◆ TASK STATEMENT ◆
Give the records back exactly as written, but without the images.

═════ ENTRIES SHOWN

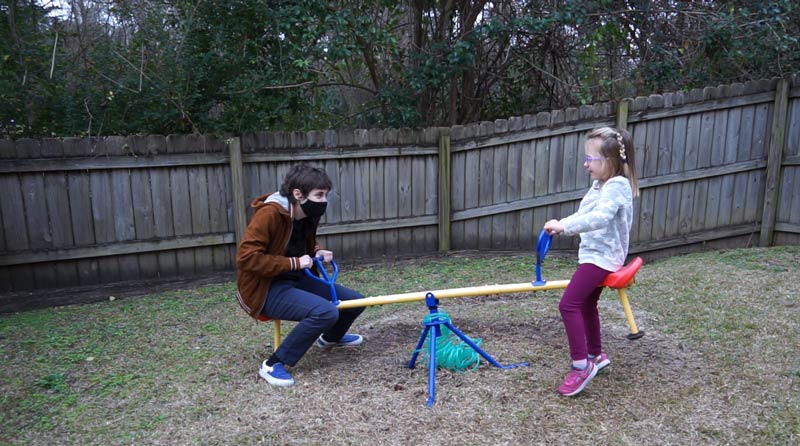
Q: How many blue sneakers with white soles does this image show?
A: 2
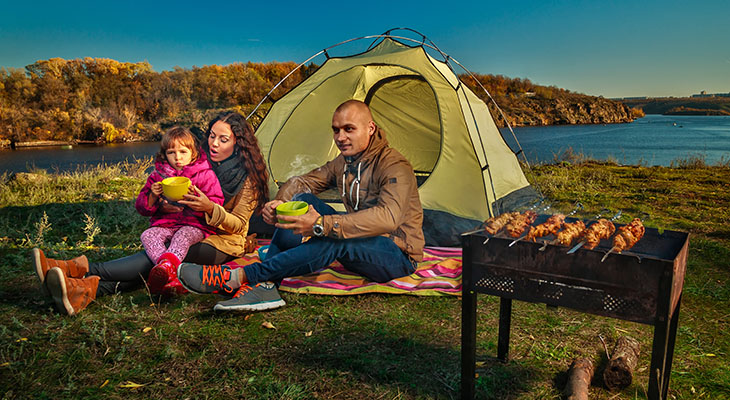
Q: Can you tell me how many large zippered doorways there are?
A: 1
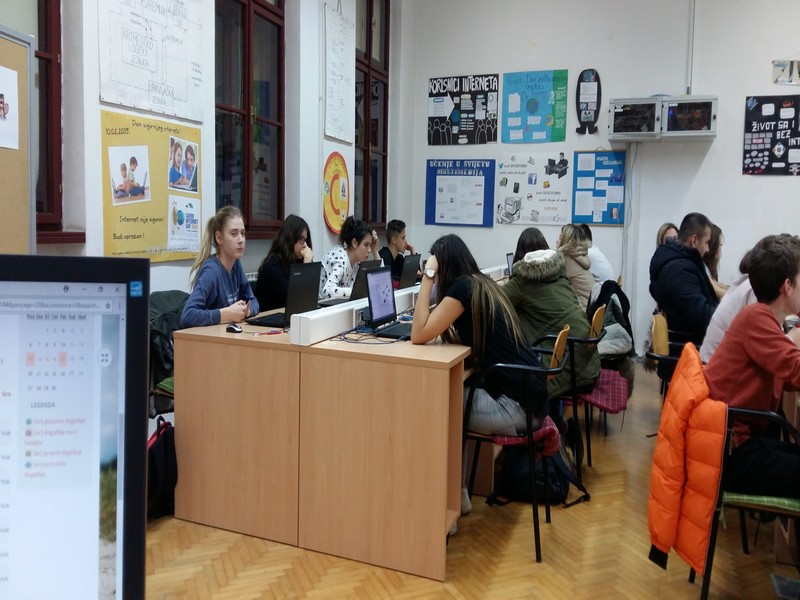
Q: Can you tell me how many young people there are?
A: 13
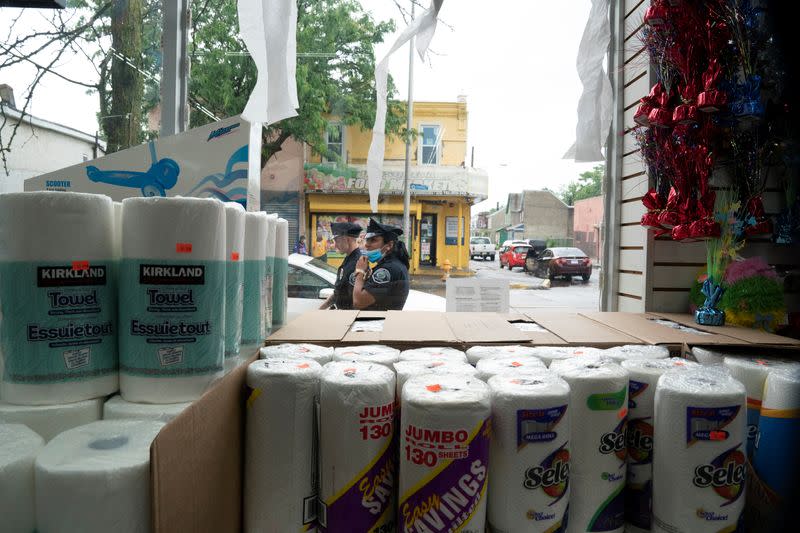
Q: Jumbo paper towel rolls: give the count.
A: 2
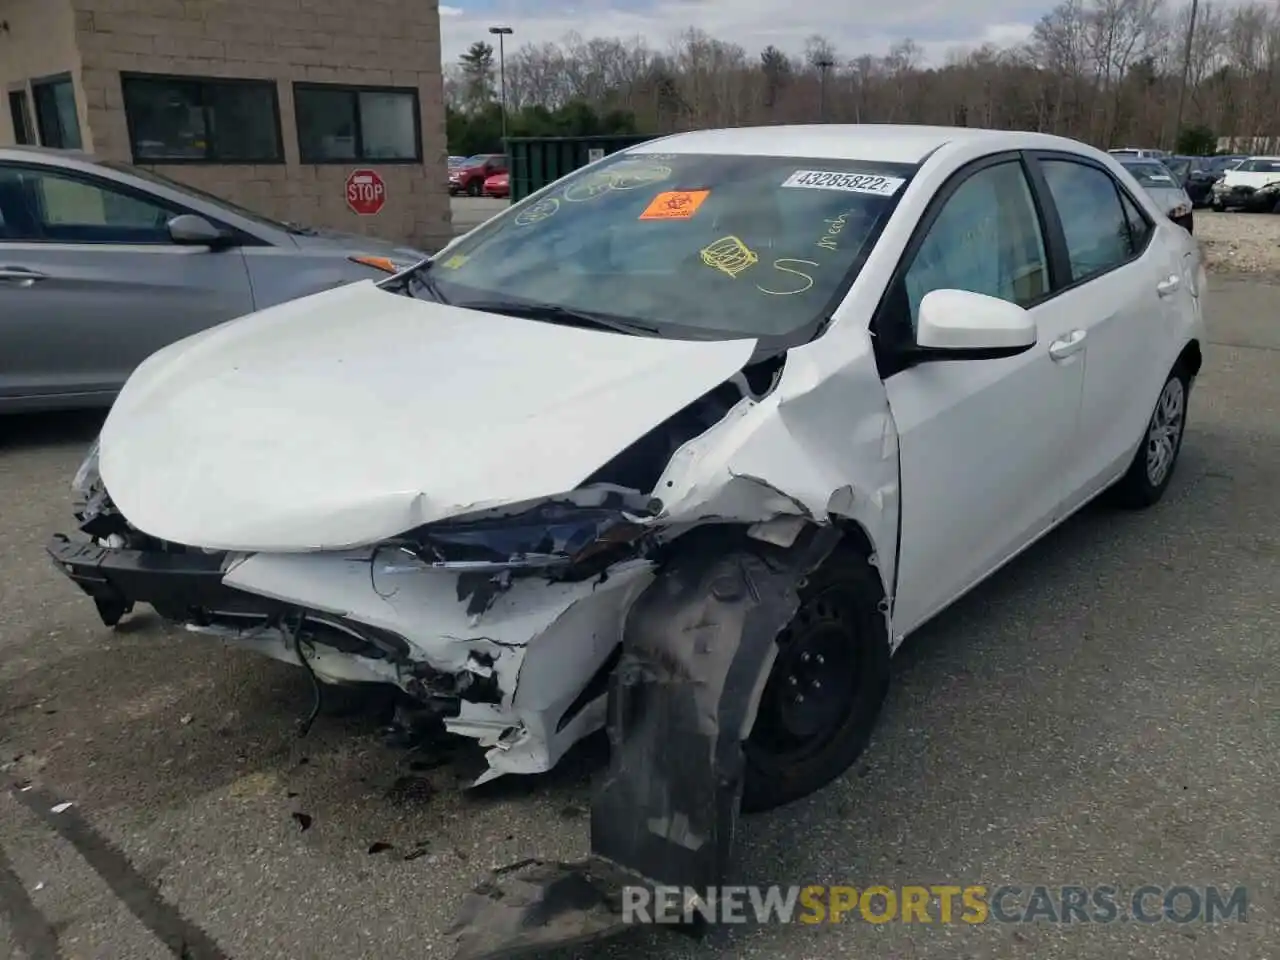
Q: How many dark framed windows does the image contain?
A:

══════════

◆ EXERCISE RESULT ◆
Q: How many blue sneakers with white soles does this image show?
A: 2
Q: Can you tell me how many large zippered doorways there are?
A: 1
Q: Can you tell me how many young people there are?
A: 13
Q: Jumbo paper towel rolls: give the count.
A: 2
Q: How many dark framed windows does the image contain?
A:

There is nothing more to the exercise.